1. O que é a persistência da lactase?

A lactase é a enzima que digere o açúcar do leite, a lactose. Esta enzima quebra a ligação
entre a glucose e a galactose, as subunidades que constituem a lactose. A digestão da lactose é
fundamental para a absorção dos açúcares e previne a sua acumulação no intestino, onde será
consumida por microrganismos. A capacidade para digerir a lactose permite que o leite fresco,
não fermentado, seja consumido e que sejam absorvidas as proteínas, as gorduras, os minerais
e as vitaminas nele contidas sem sofrer os sintomas da malabsorção, tais como, a diarreia.

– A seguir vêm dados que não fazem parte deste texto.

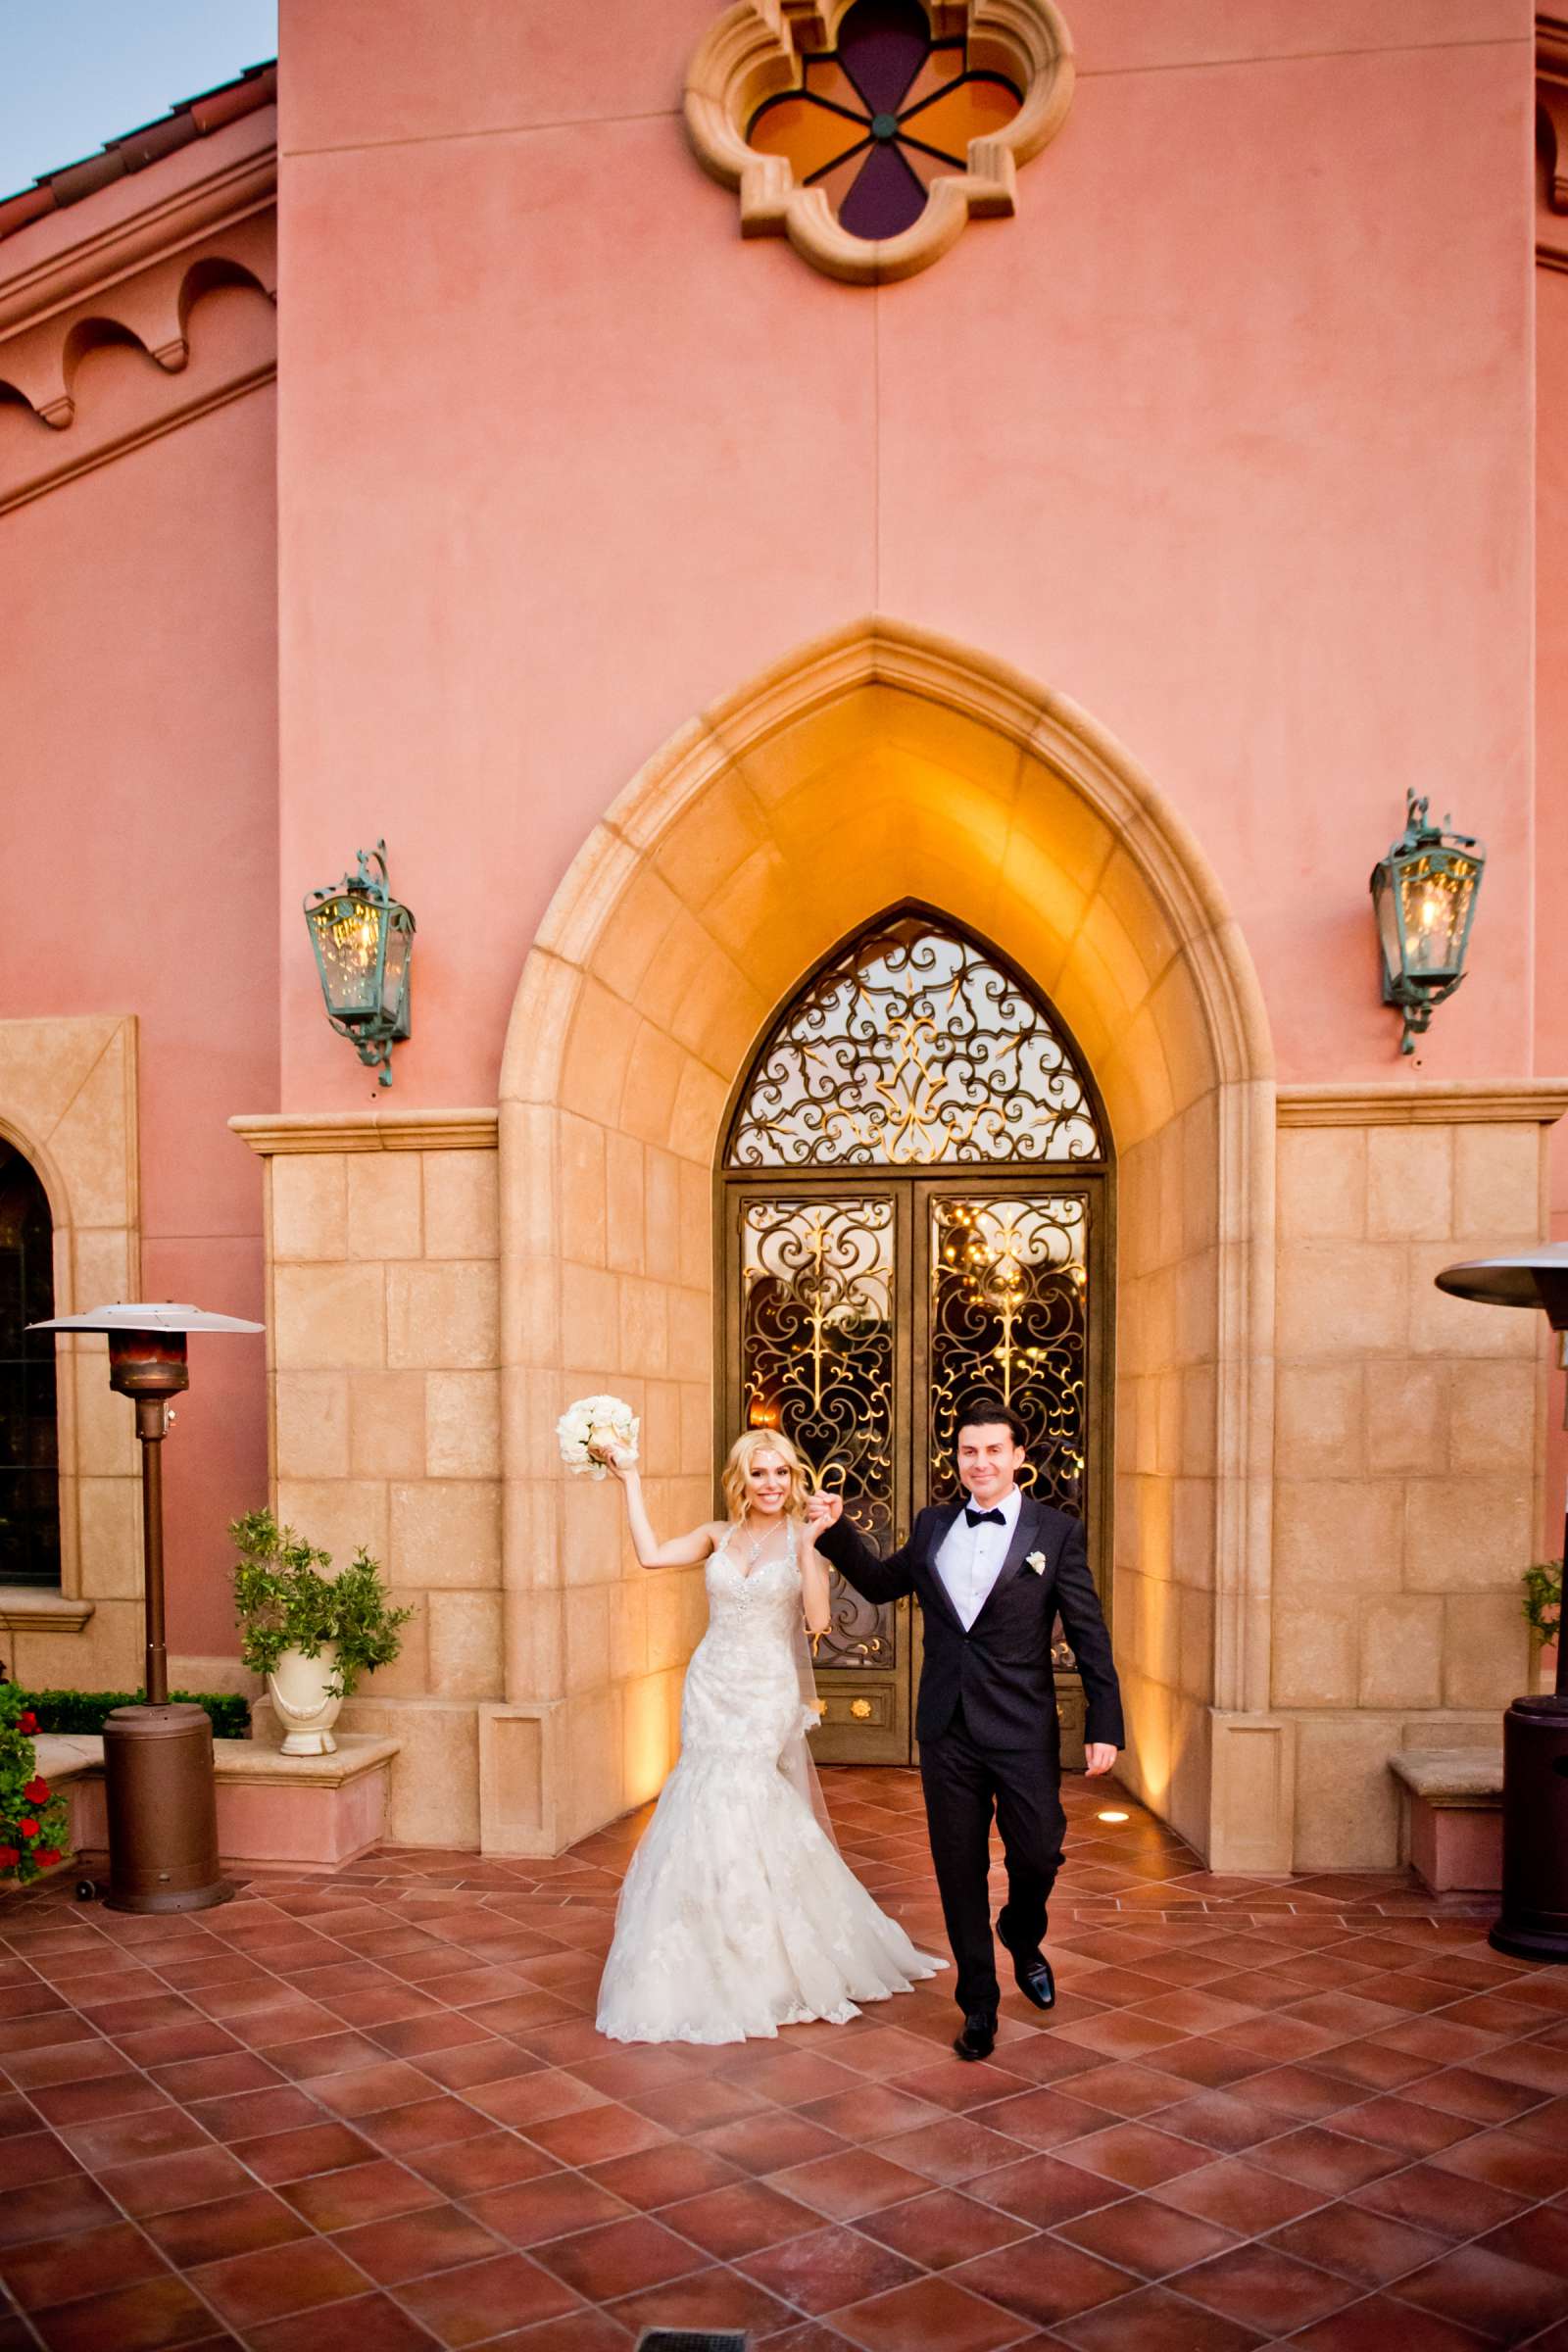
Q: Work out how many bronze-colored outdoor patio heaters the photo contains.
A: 2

A persistência da lactase é um fenótipo que corresponde à presença da enzima lactase no


organismo adulto. Na maioria das populações humanas predomina o fenótipo não-persistência
da lactase, que é comum a todos os mamíferos. O fenótipo não-persistência da lactase
caracteriza-se pela ausência de produção da enzima lactase no estado adulto.

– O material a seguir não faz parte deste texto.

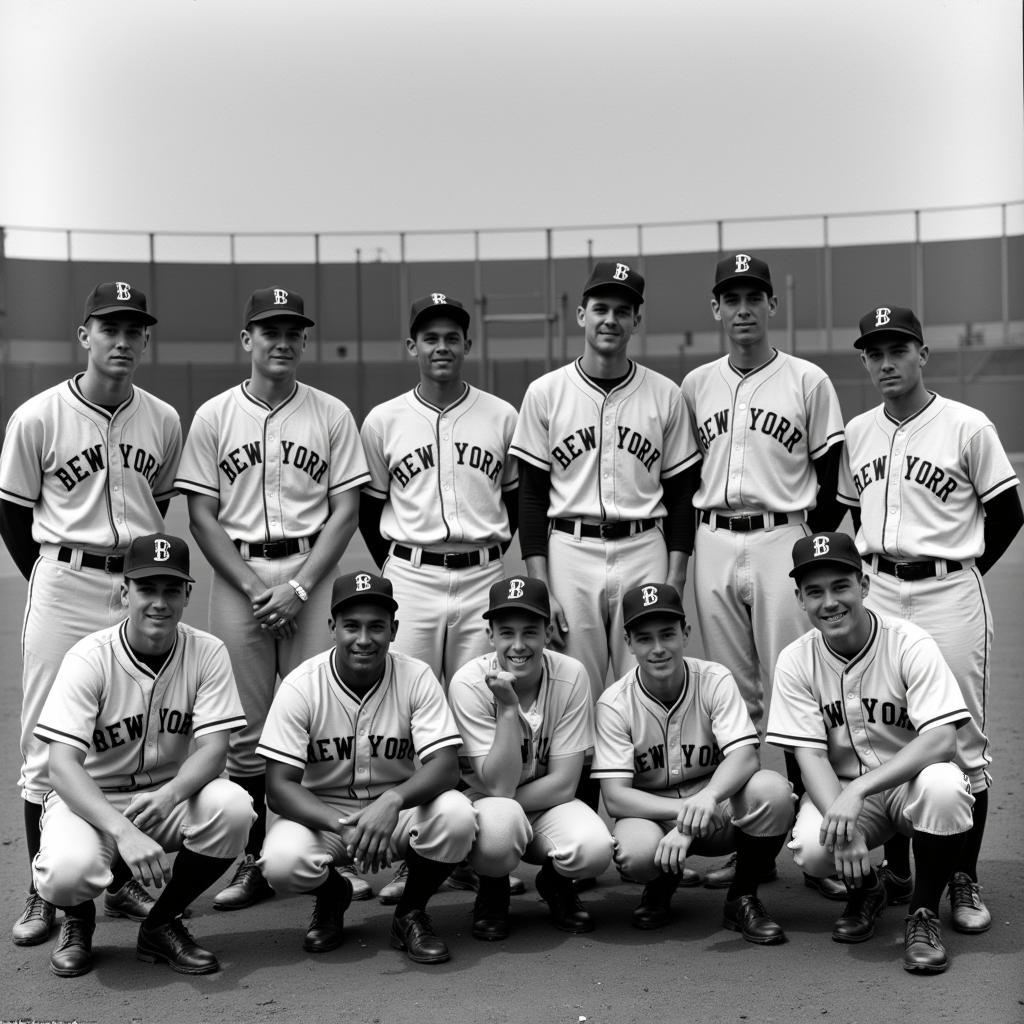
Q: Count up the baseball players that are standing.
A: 6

Diversos estudos populacionais mostraram que, no fim da infância e na adolescência, ocorre


uma transição importante no processo de digestão da lactose. Abaixo dos 3 anos de idade,
predomina o fenótipo persistência da lactase. Entre os 3 e os 11 anos de idade, inicia-se uma
transição para o fenótipo não-persistência da lactase, que é controlada geneticamente.

O método utilizado para definir o fenótipo “persistência da lactase” tem, como referência,
a capacidade para digerir 50 gr de lactose, que é equivalente a cerca de 1 litro de leite fresco,
quantidade superior à que qualquer pessoa consome de uma só vez.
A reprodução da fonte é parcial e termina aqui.